§ Your objective
Transcribe each record word for word. Skip the images.

[Saved data entries]
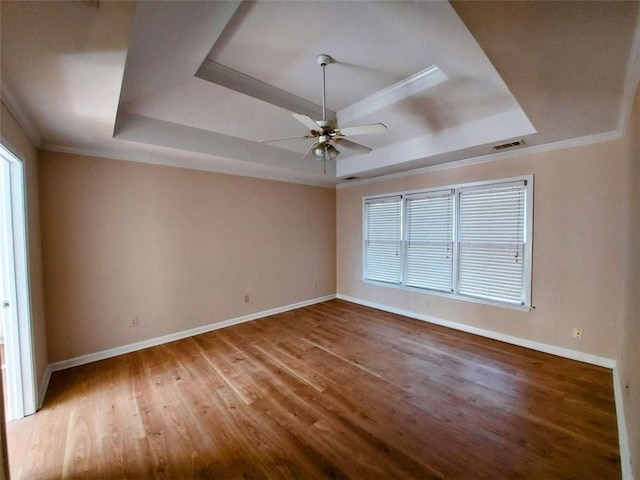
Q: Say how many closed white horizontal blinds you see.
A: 3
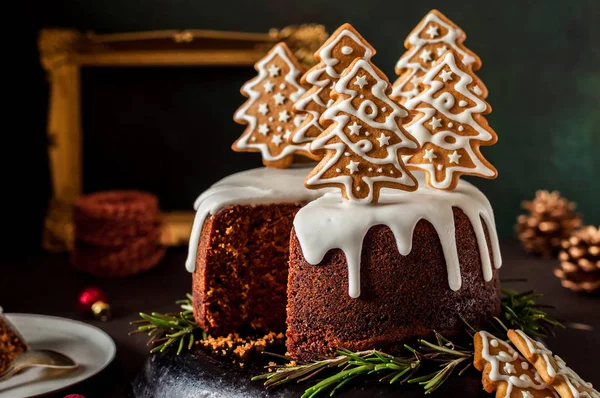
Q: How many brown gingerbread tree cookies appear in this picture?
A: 7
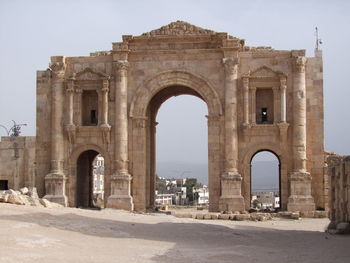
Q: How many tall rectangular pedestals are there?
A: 4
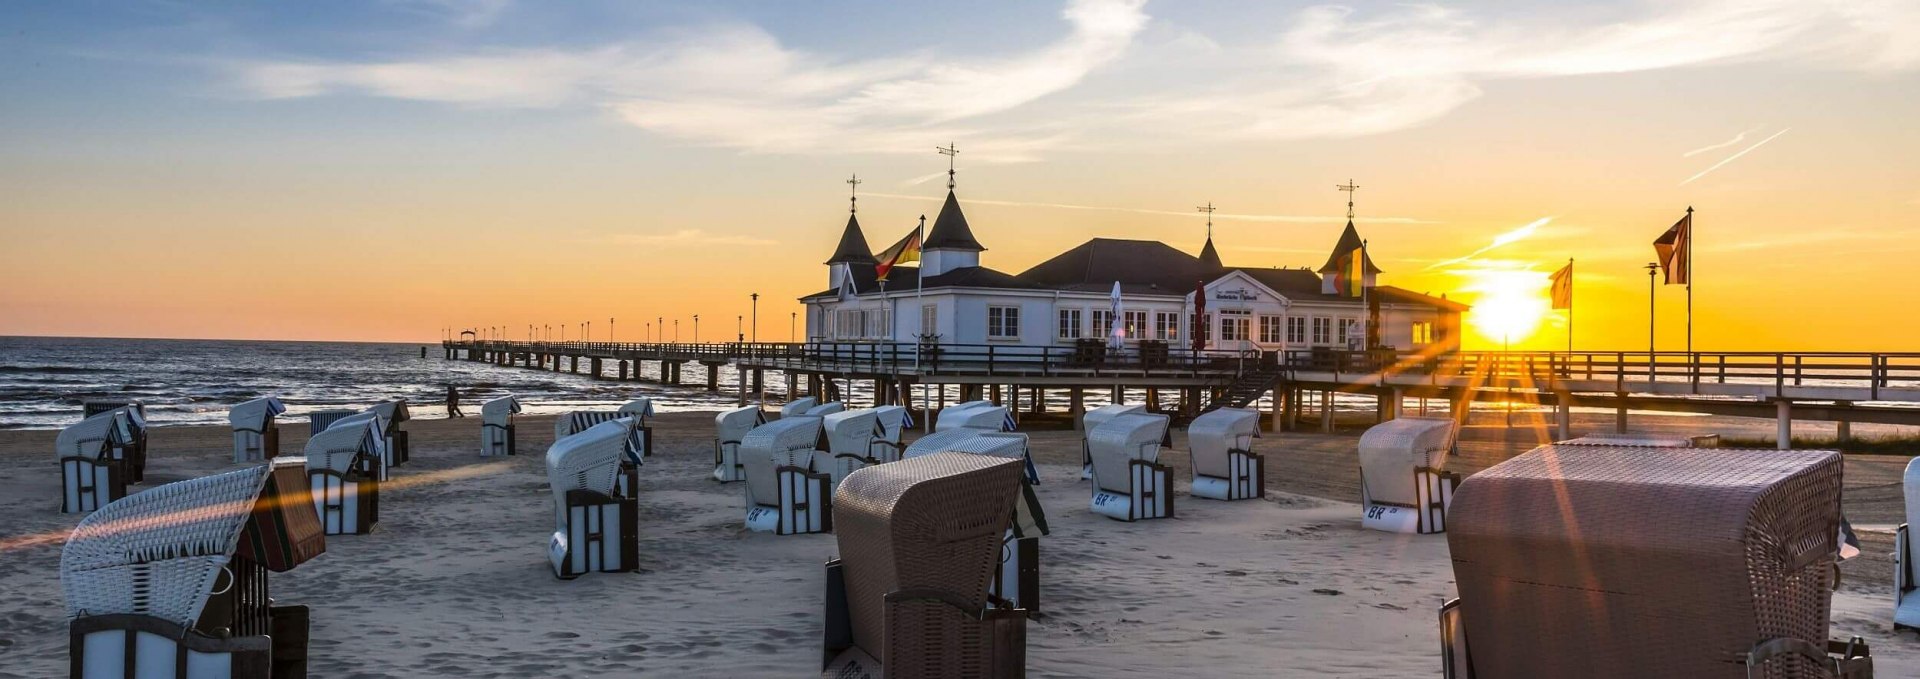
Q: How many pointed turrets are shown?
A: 4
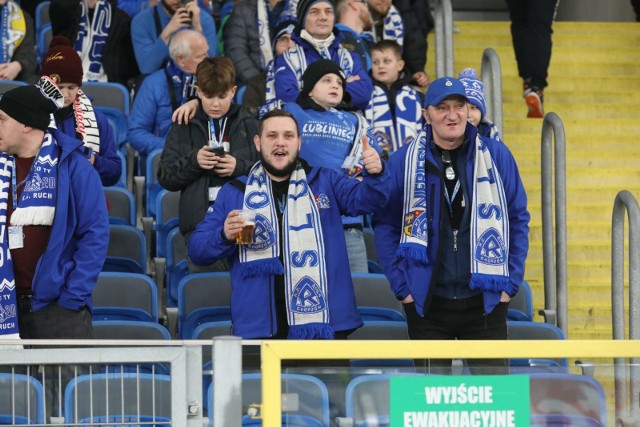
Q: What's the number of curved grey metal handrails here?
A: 4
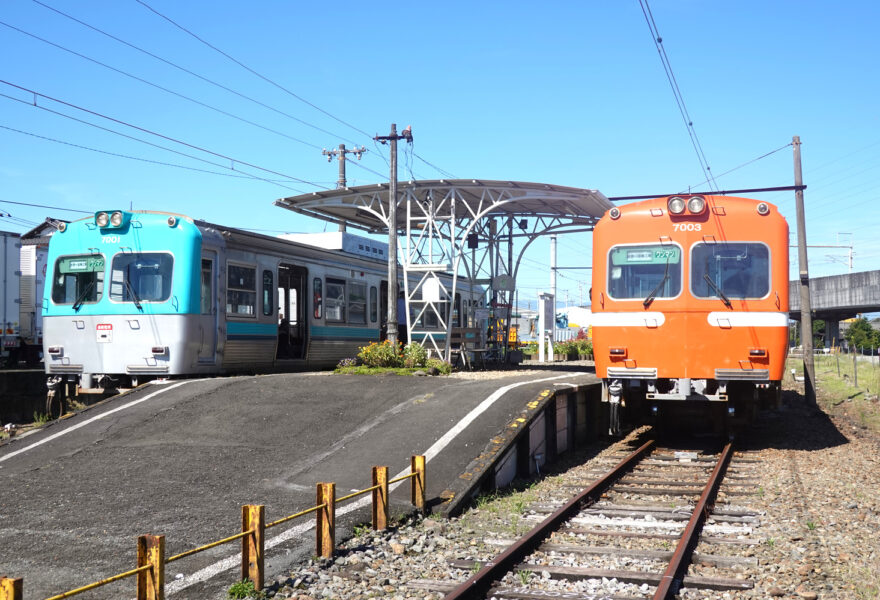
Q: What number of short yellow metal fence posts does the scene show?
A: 6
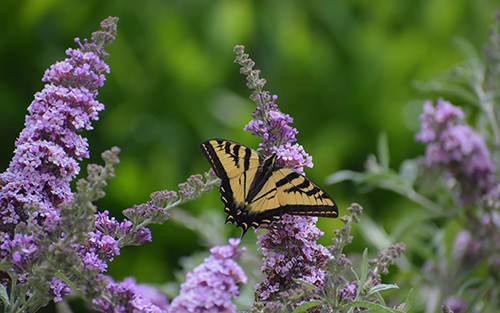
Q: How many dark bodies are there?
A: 1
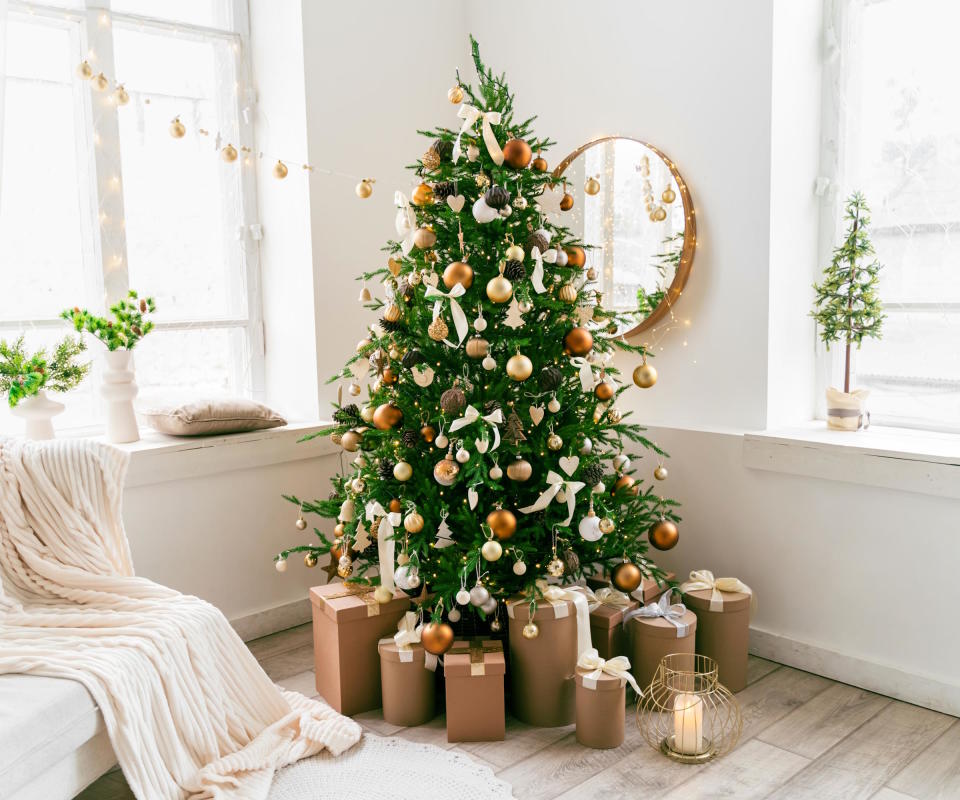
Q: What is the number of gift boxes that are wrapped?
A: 9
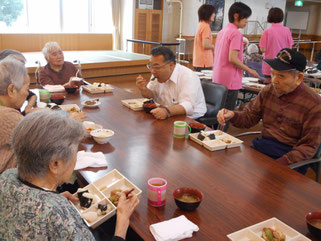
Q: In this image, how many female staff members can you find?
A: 3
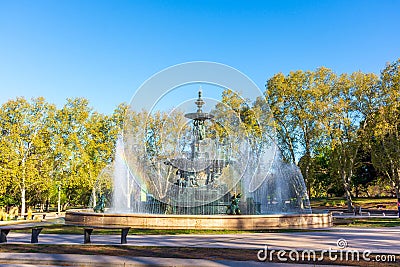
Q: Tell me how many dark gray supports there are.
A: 4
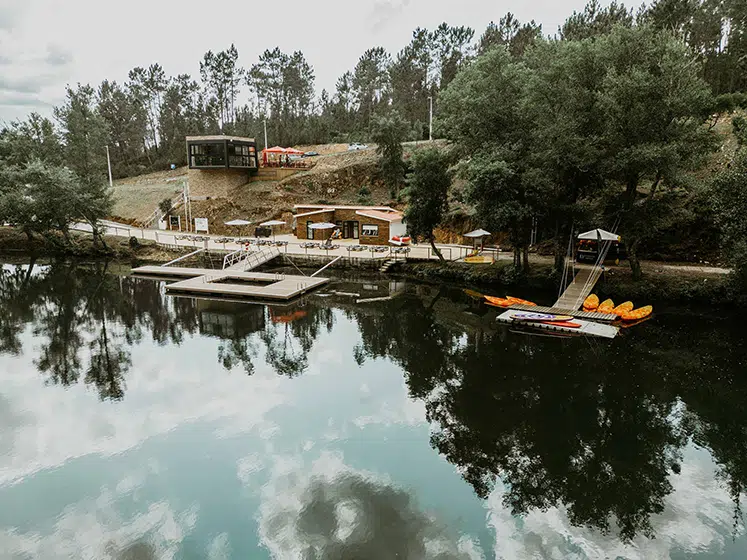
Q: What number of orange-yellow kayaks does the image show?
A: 6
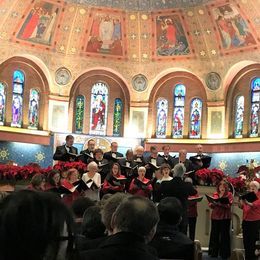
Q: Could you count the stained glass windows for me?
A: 11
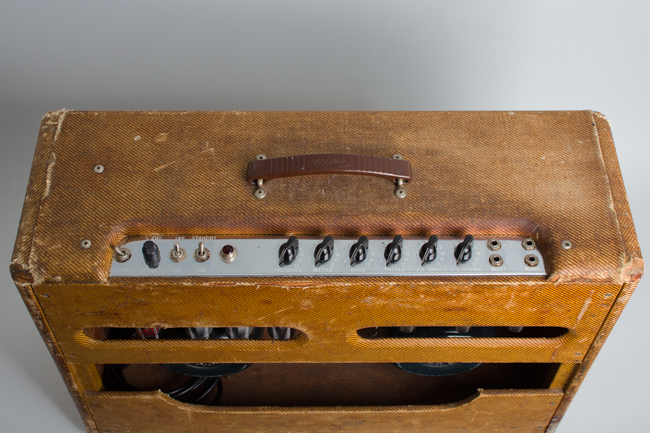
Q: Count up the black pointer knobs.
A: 6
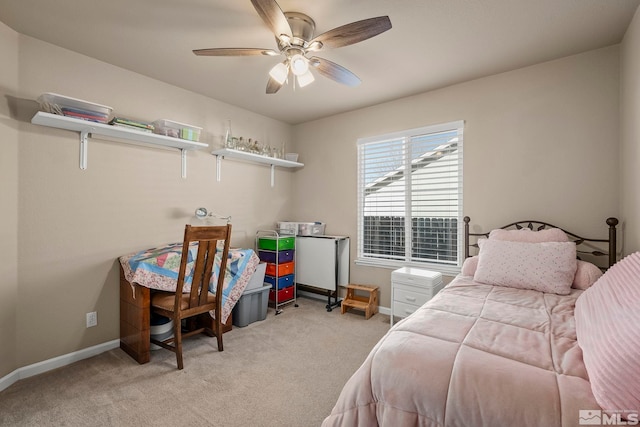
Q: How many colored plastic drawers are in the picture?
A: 5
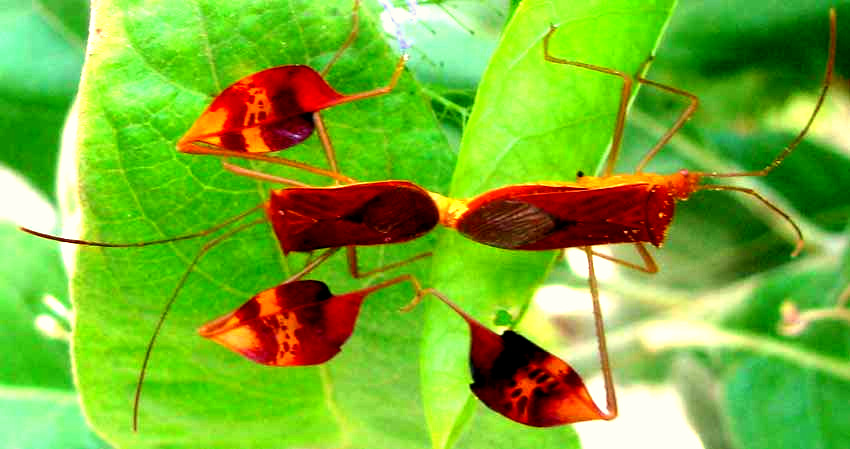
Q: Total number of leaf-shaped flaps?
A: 3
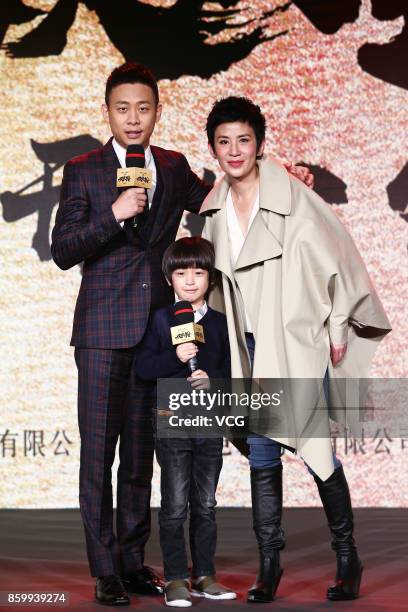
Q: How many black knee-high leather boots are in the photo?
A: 2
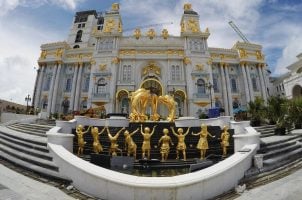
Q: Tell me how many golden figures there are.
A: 9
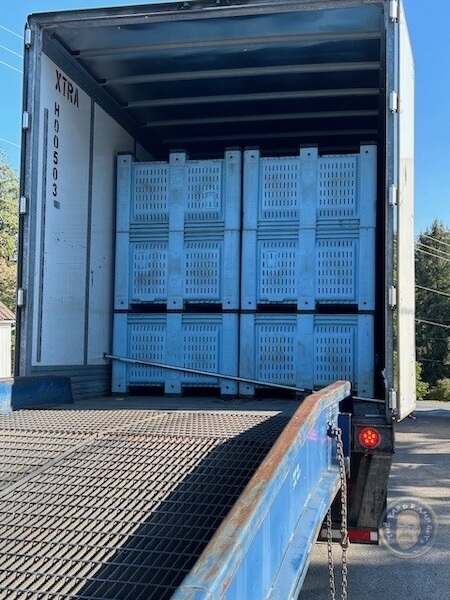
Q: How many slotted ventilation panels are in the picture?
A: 12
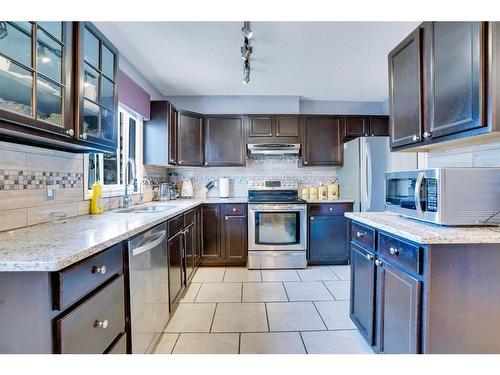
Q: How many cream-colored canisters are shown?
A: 4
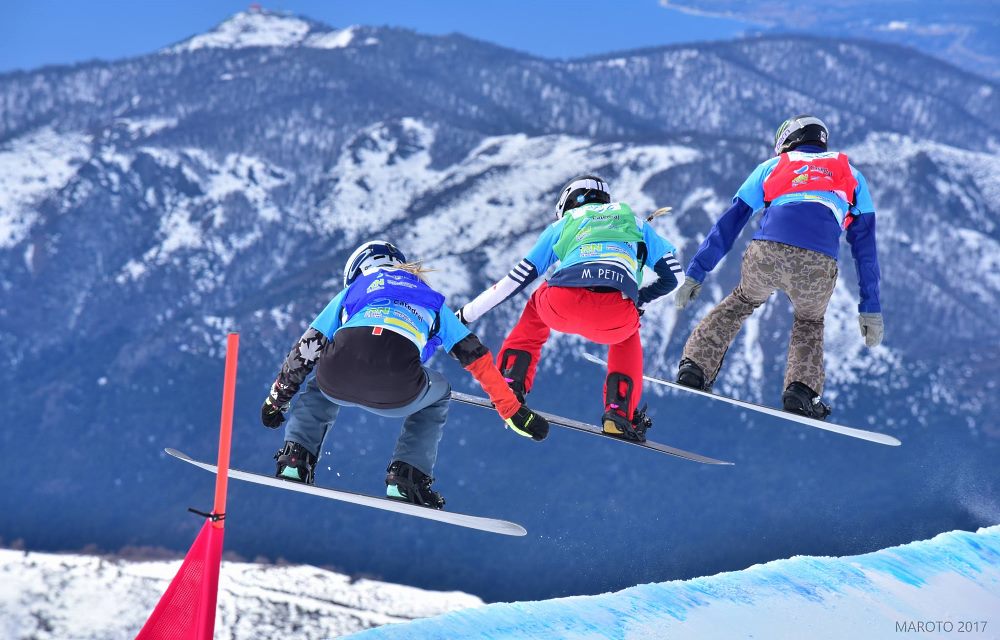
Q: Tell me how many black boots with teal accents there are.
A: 2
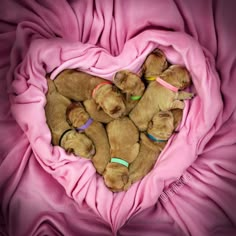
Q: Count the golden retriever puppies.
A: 8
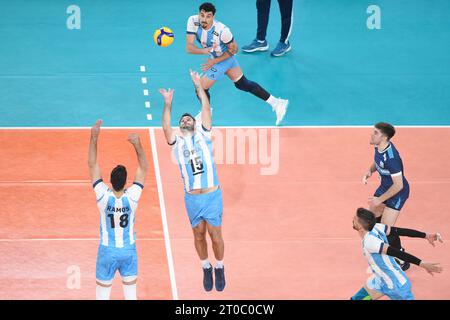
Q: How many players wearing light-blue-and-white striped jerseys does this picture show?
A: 4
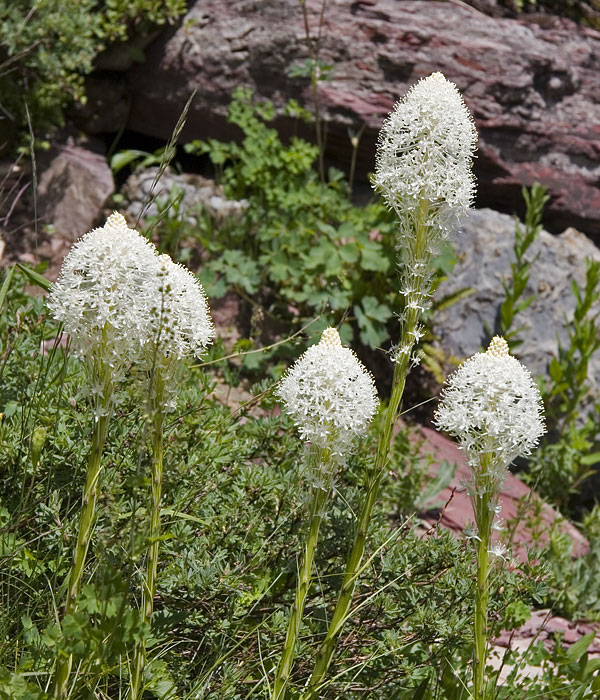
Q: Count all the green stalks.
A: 5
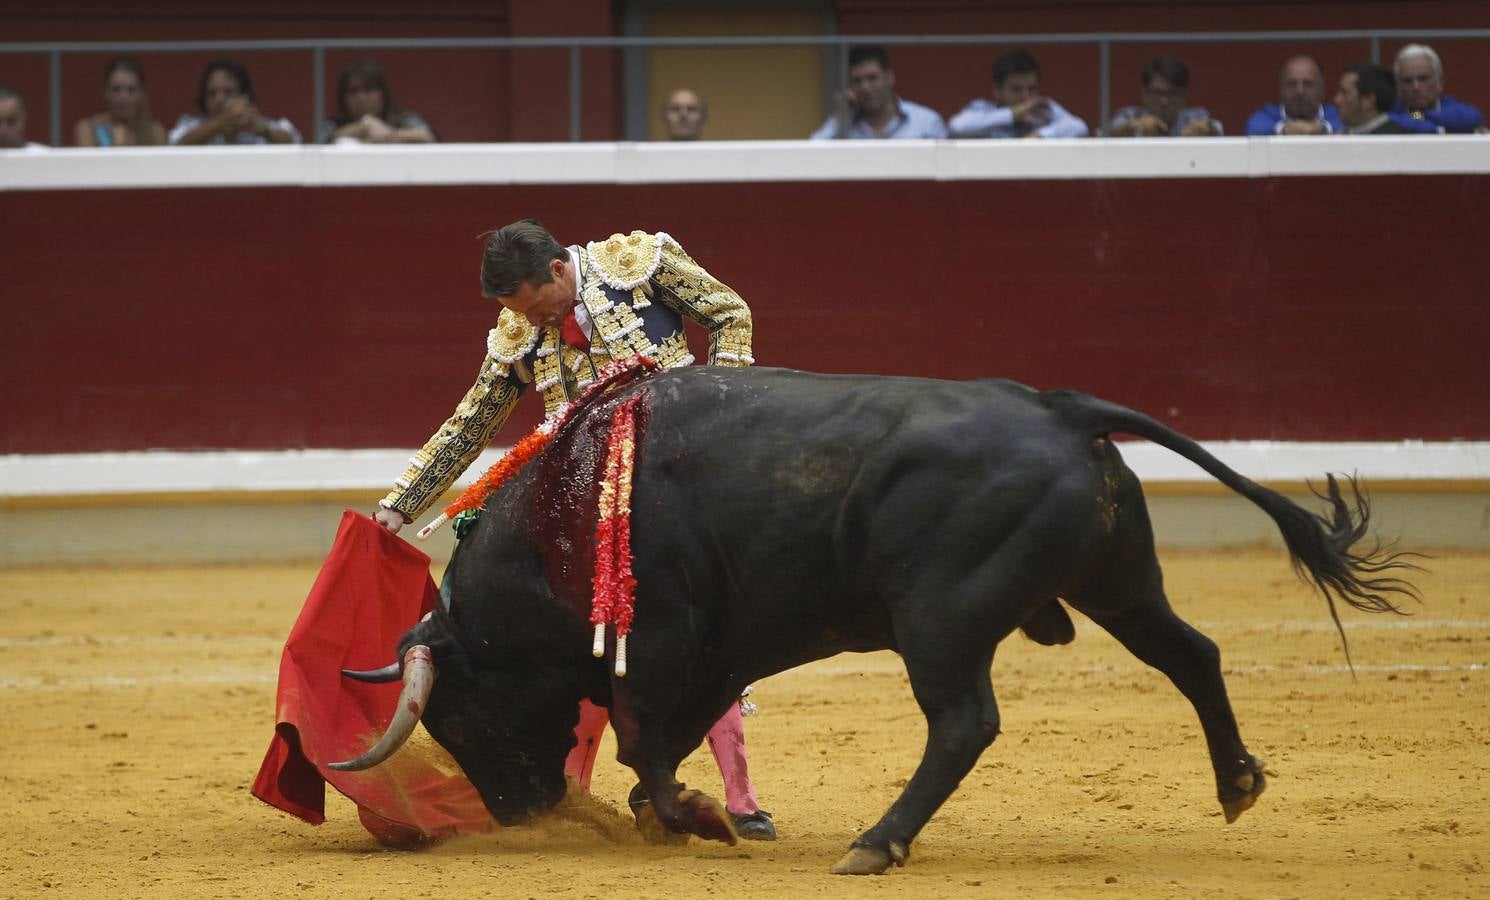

§ Written response
Q: Say how many closed white horizontal blinds you see.
A: 3
Q: How many brown gingerbread tree cookies appear in this picture?
A: 7
Q: How many tall rectangular pedestals are there?
A: 4
Q: How many pointed turrets are shown?
A: 4
Q: What's the number of curved grey metal handrails here?
A: 4
Q: What number of short yellow metal fence posts does the scene show?
A: 6
Q: How many dark bodies are there?
A: 1
Q: What is the number of gift boxes that are wrapped?
A: 9
Q: In this image, how many female staff members can you find?
A: 3
Q: Tell me how many dark gray supports there are.
A: 4
Q: What number of orange-yellow kayaks does the image show?
A: 6
Q: Could you count the stained glass windows for me?
A: 11
Q: Count up the black pointer knobs.
A: 6
Q: How many colored plastic drawers are in the picture?
A: 5
Q: Total number of leaf-shaped flaps?
A: 3
Q: How many black knee-high leather boots are in the photo?
A: 2
Q: Tell me how many golden figures there are.
A: 9
Q: How many slotted ventilation panels are in the picture?
A: 12
Q: How many cream-colored canisters are shown?
A: 4
Q: Tell me how many black boots with teal accents there are.
A: 2
Q: Count the golden retriever puppies.
A: 8
Q: How many players wearing light-blue-and-white striped jerseys does this picture show?
A: 4
Q: Count all the green stalks.
A: 5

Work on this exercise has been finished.